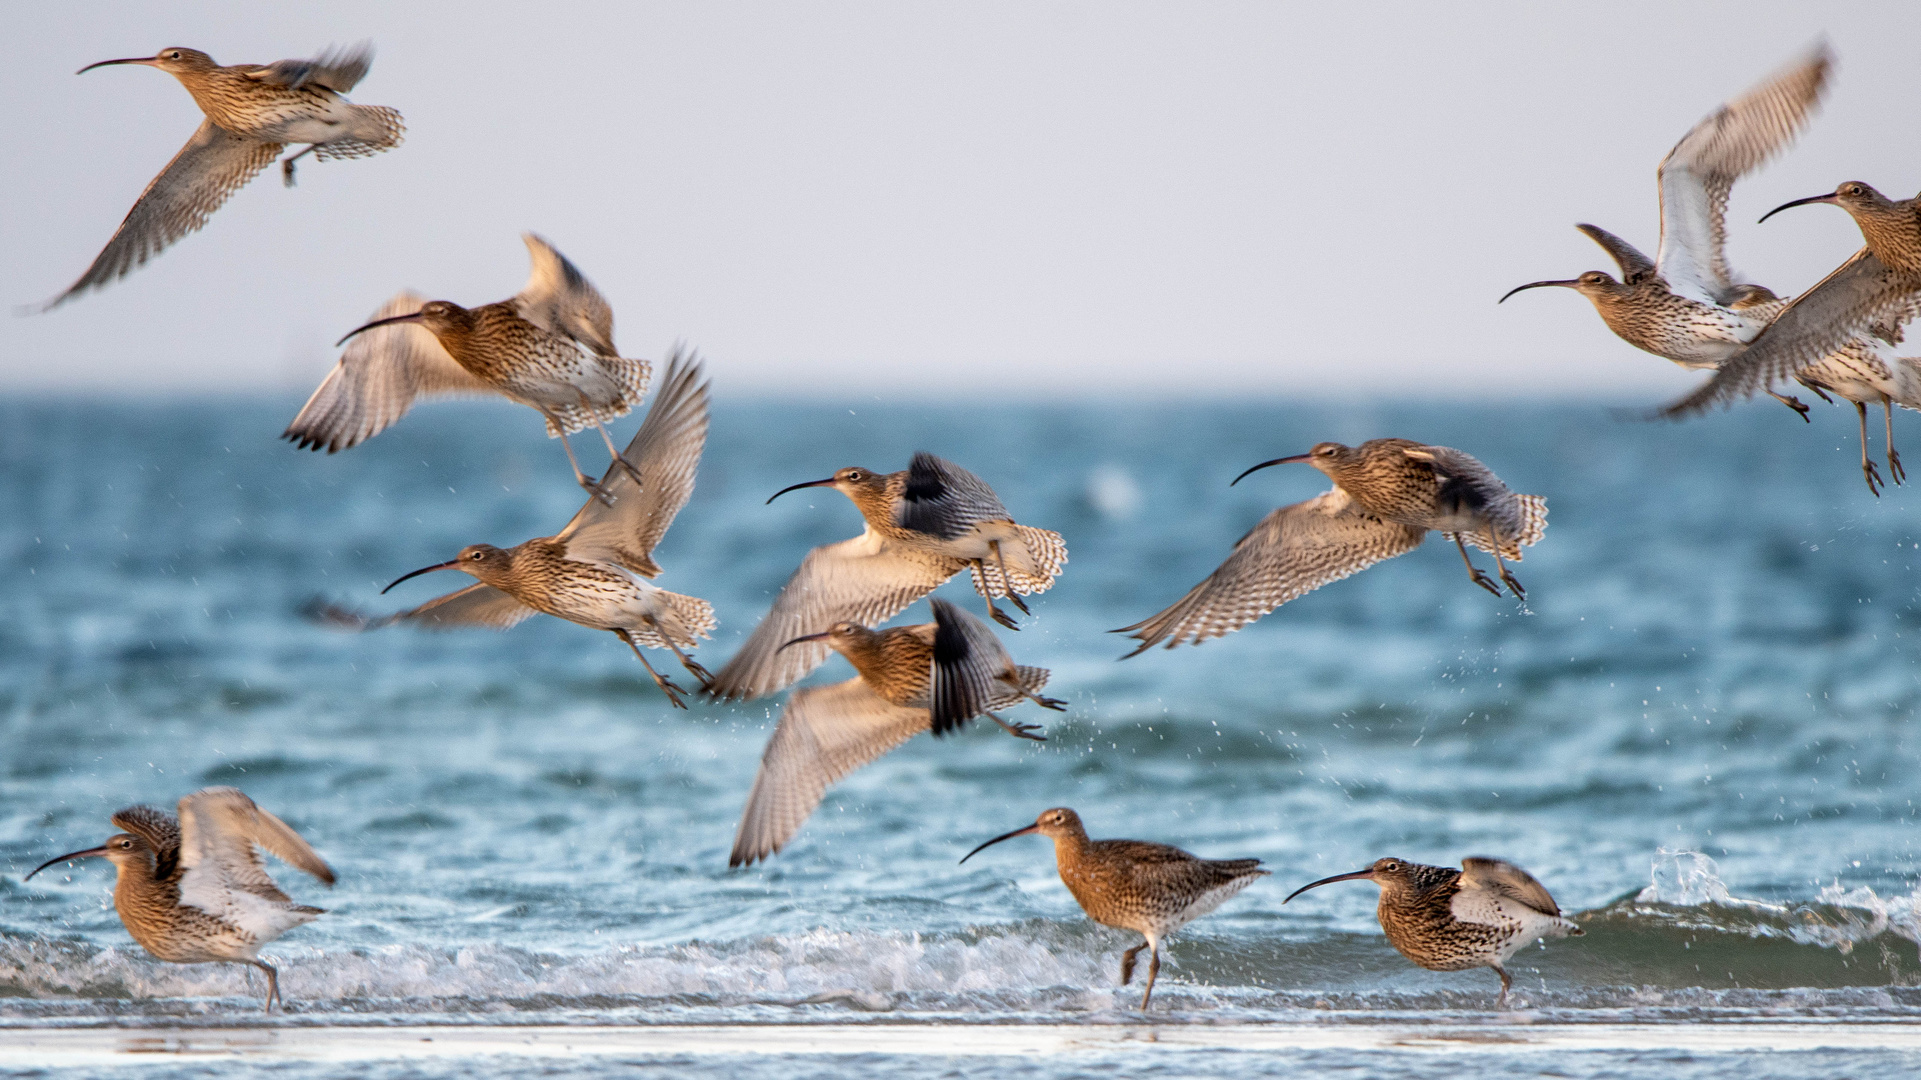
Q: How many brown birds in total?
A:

* * *

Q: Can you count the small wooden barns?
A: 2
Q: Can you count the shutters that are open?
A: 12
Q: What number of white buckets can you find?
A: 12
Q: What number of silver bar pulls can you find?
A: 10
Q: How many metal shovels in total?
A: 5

---

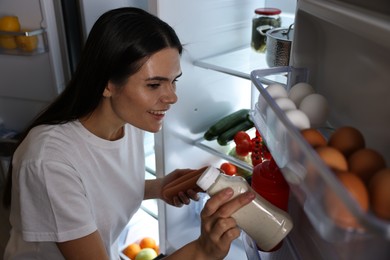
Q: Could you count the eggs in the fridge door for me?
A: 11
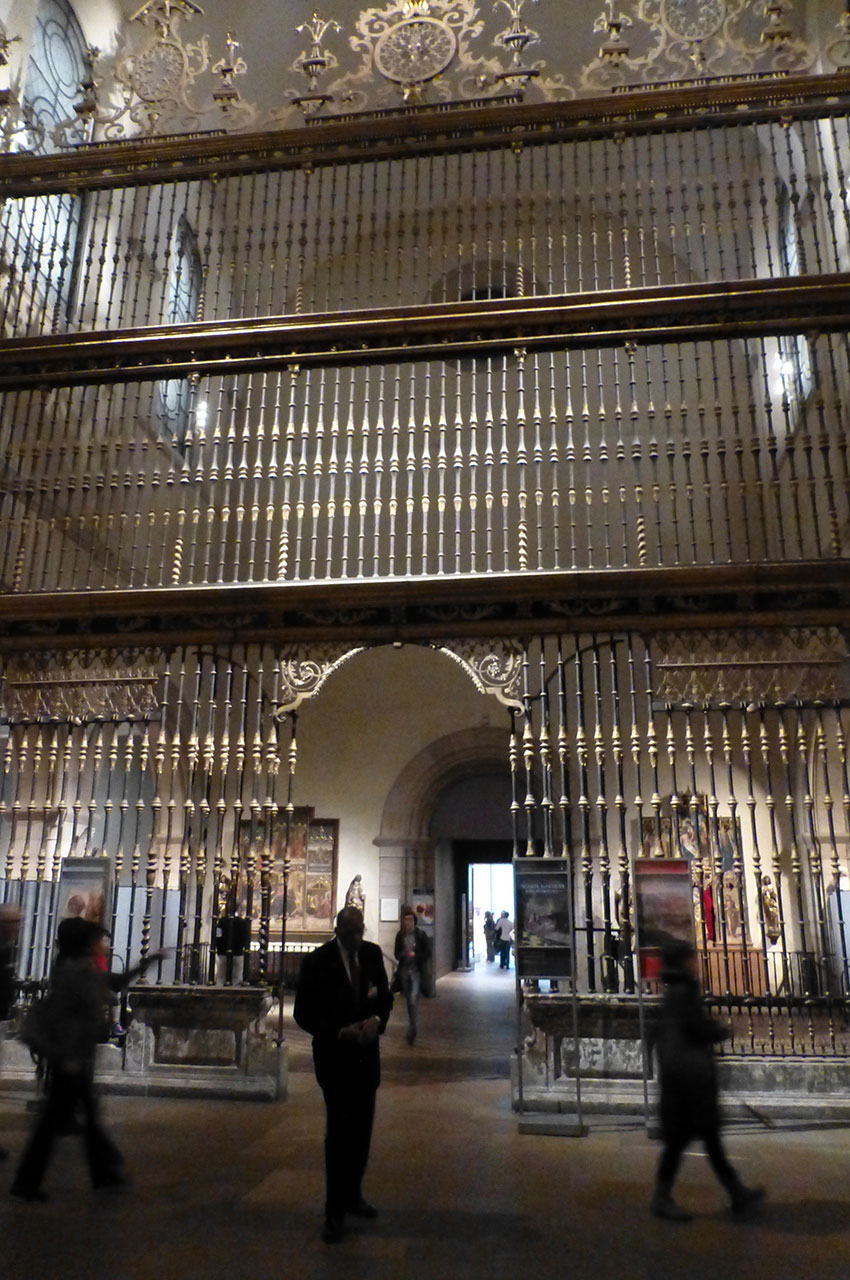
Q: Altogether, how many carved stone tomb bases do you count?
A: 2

__Description of the task__
Where does the word "What" occur in the data? Copy every line that has it.

__Answer section__
Q: What number of white buckets can you find?
Q: What number of silver bar pulls can you find?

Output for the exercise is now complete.